WORK REQUIRED
I'd like every line in the following listing that holds "many" copied.

SUPPLIED MATERIAL
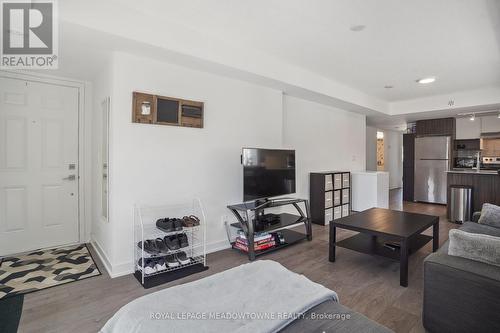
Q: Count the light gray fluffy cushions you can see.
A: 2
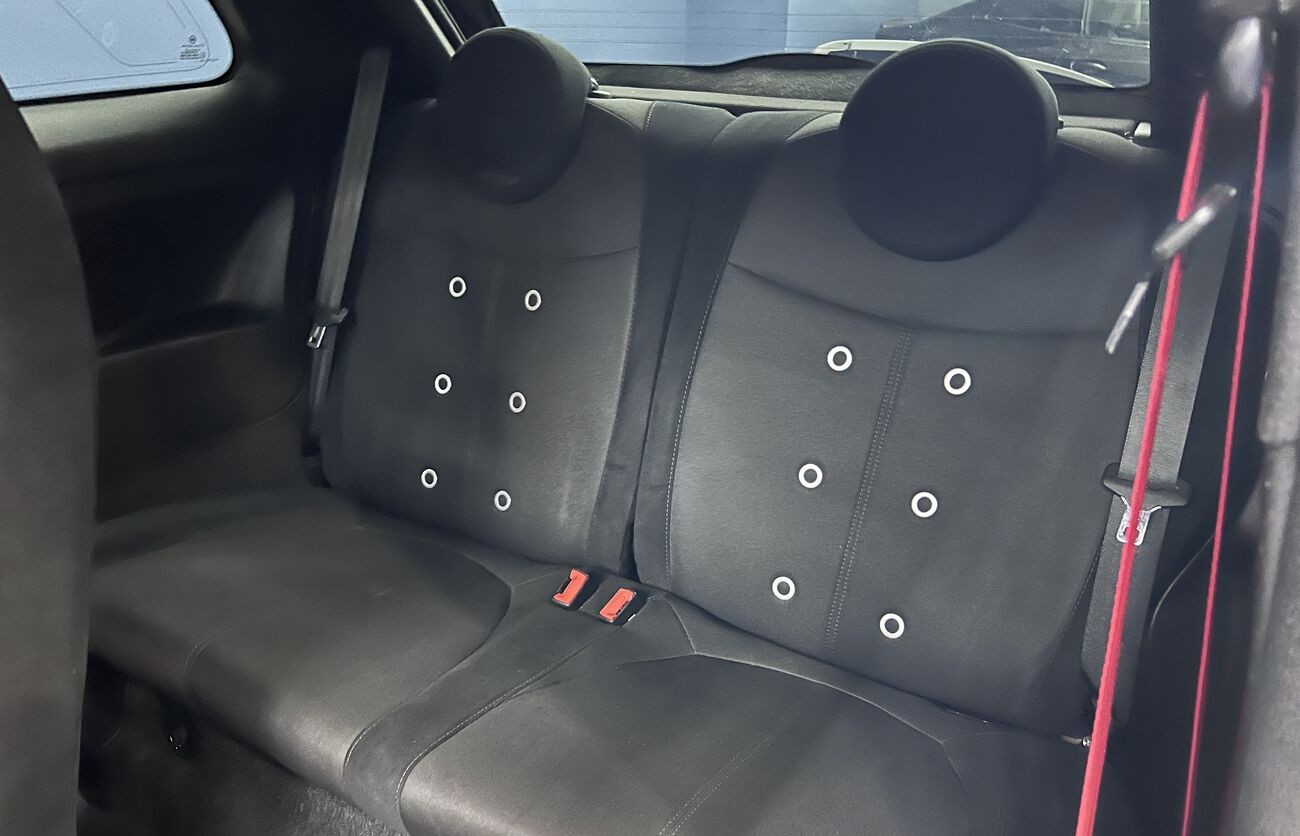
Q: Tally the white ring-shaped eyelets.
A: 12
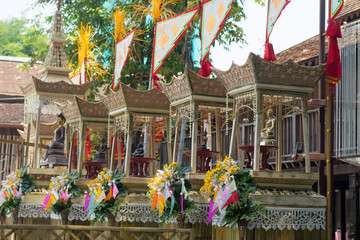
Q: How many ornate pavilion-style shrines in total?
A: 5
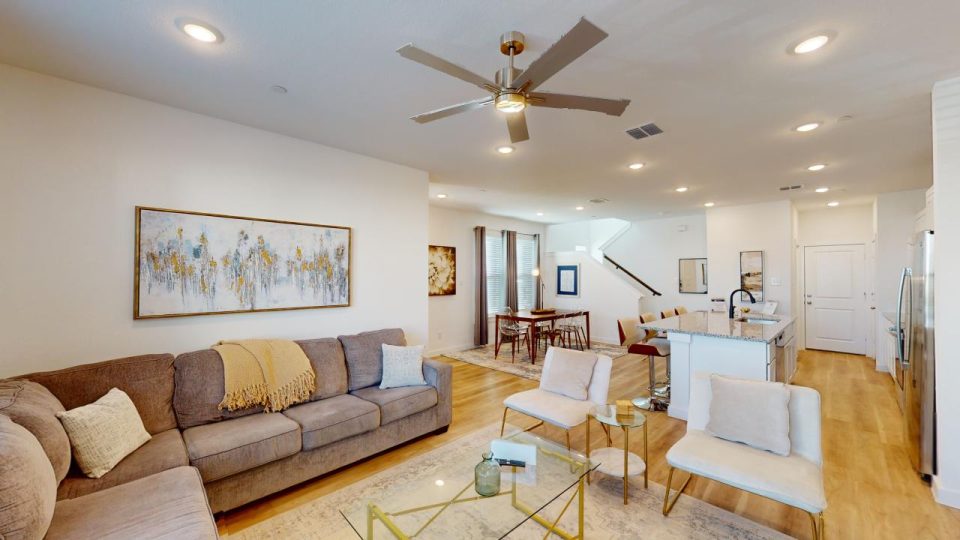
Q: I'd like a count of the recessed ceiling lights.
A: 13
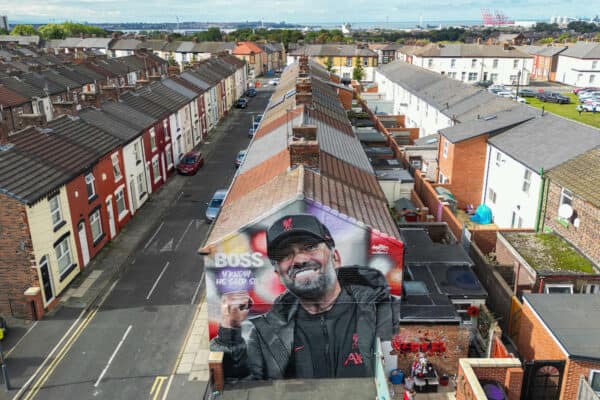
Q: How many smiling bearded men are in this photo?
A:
==
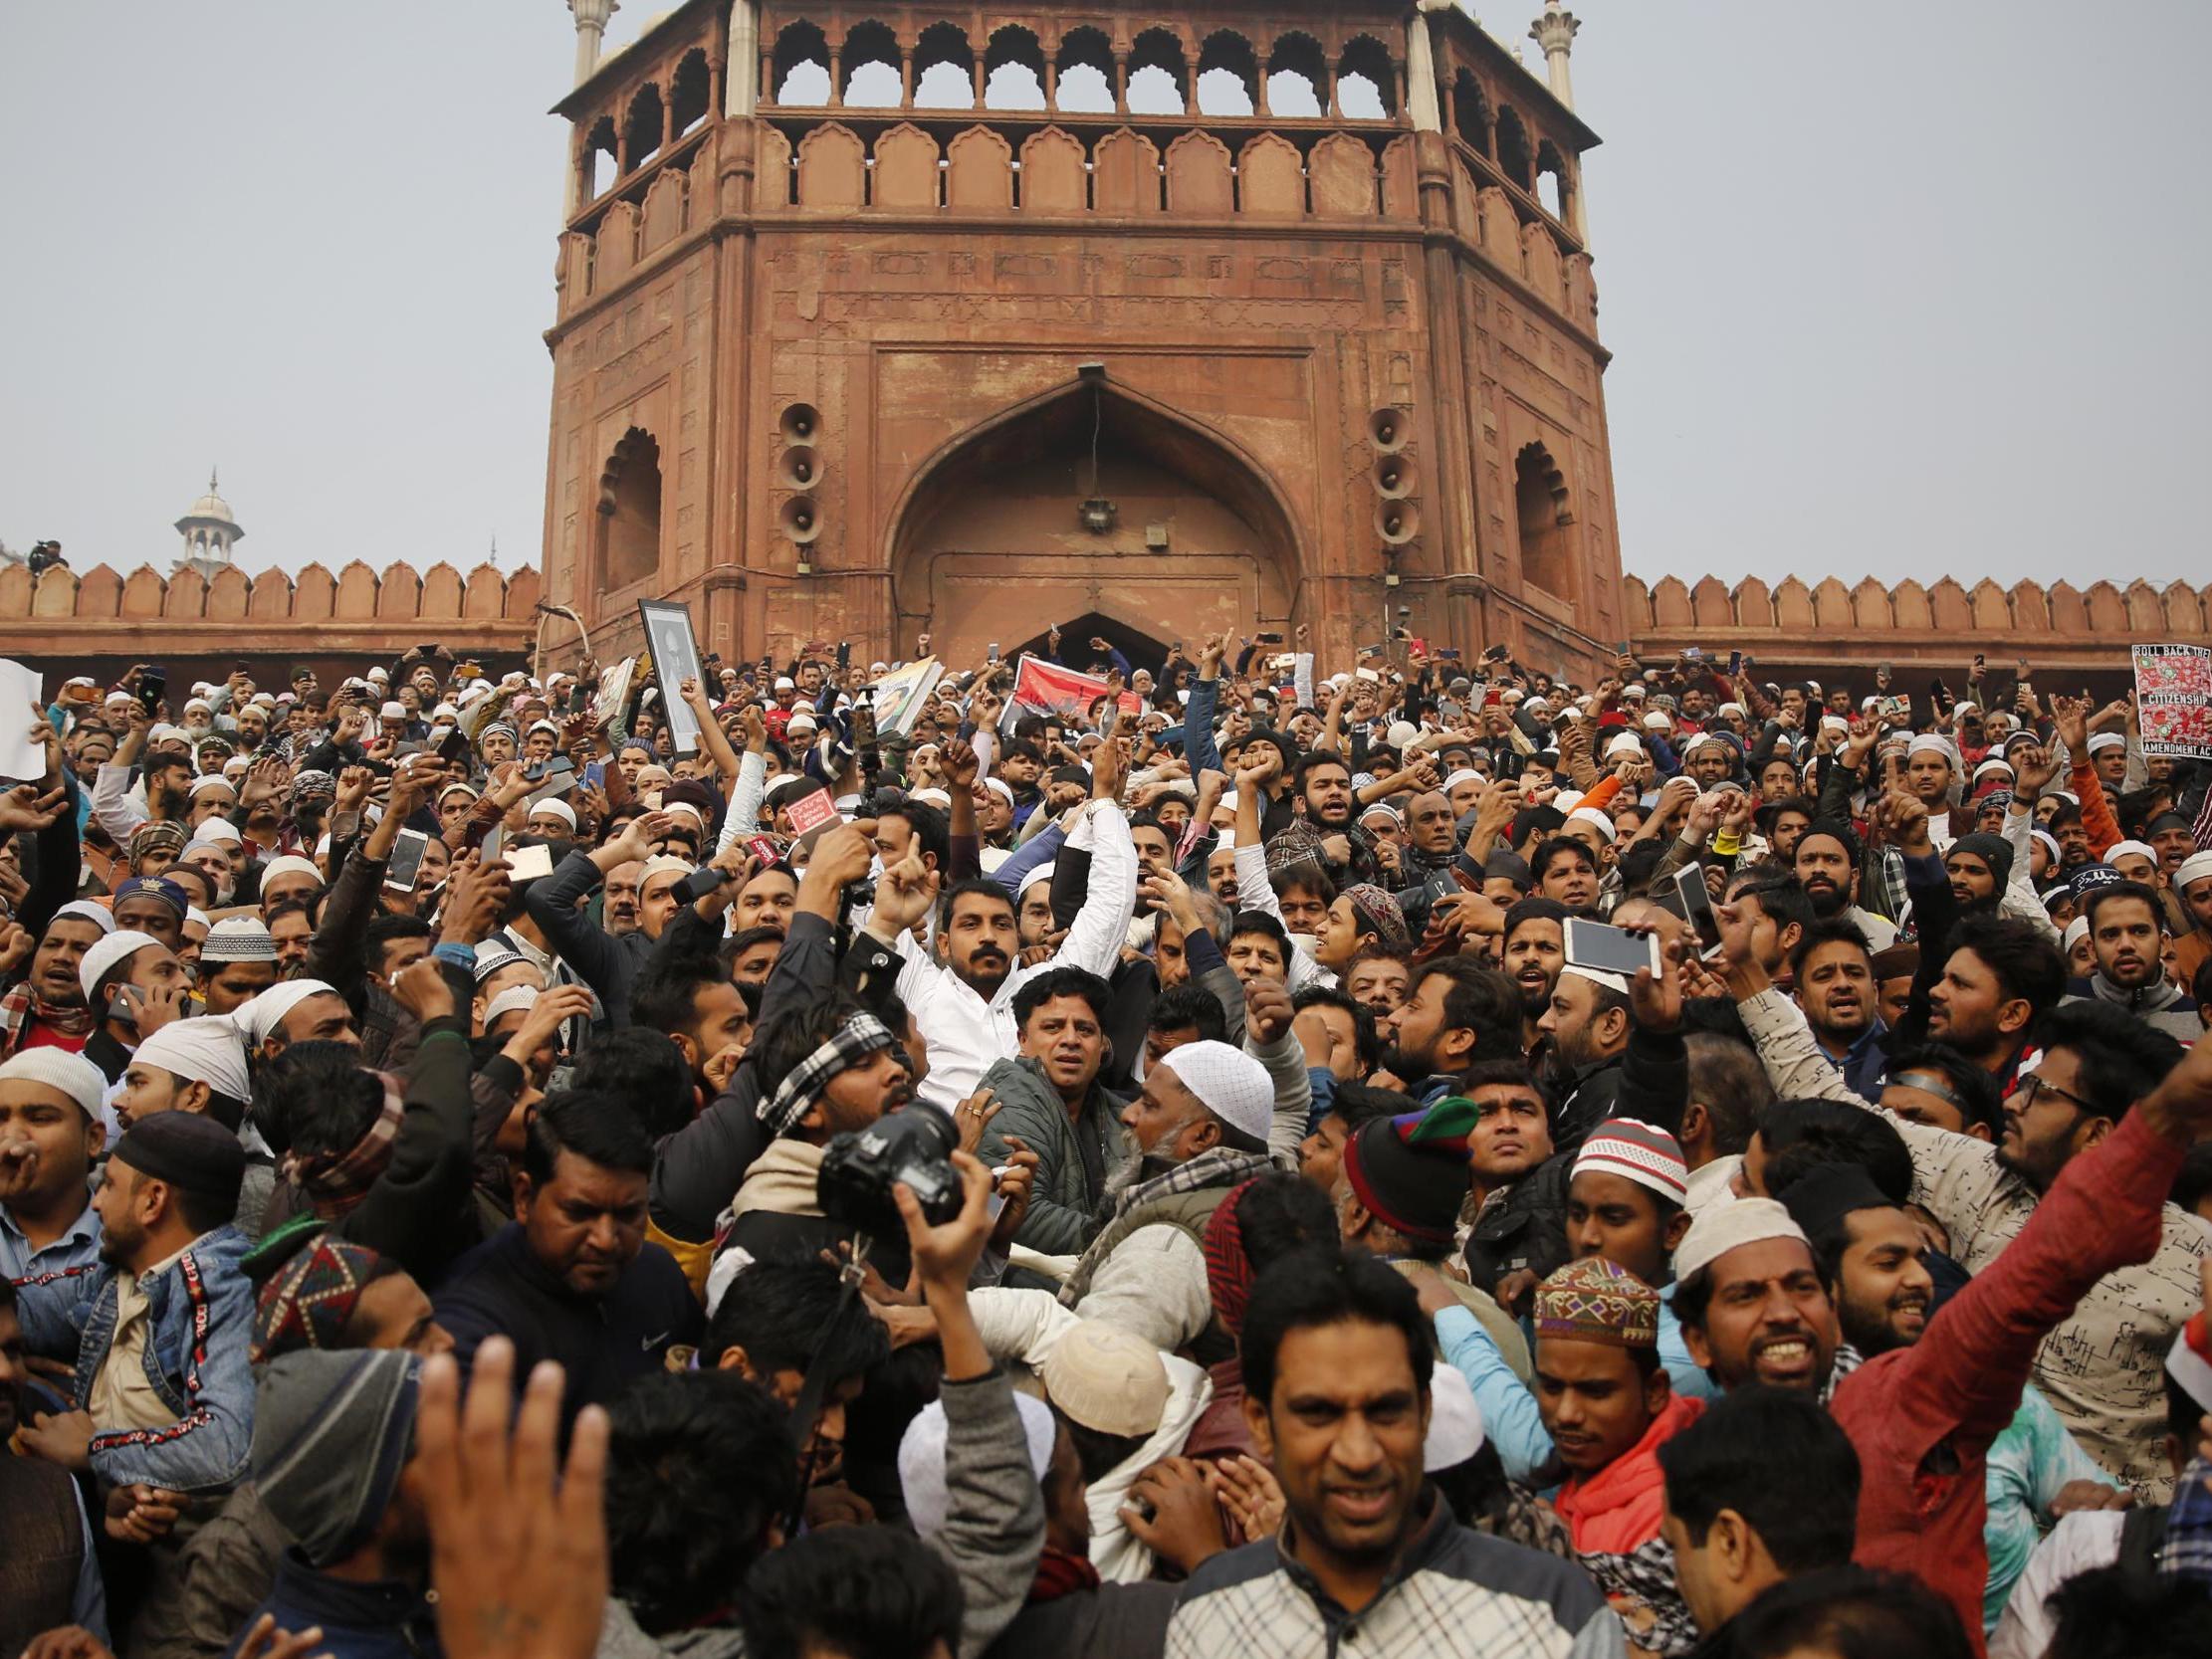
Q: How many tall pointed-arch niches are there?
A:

OUTPUT FOR THIS TASK
Q: How many ornate pavilion-style shrines in total?
Q: How many smiling bearded men are in this photo?
Q: How many tall pointed-arch niches are there?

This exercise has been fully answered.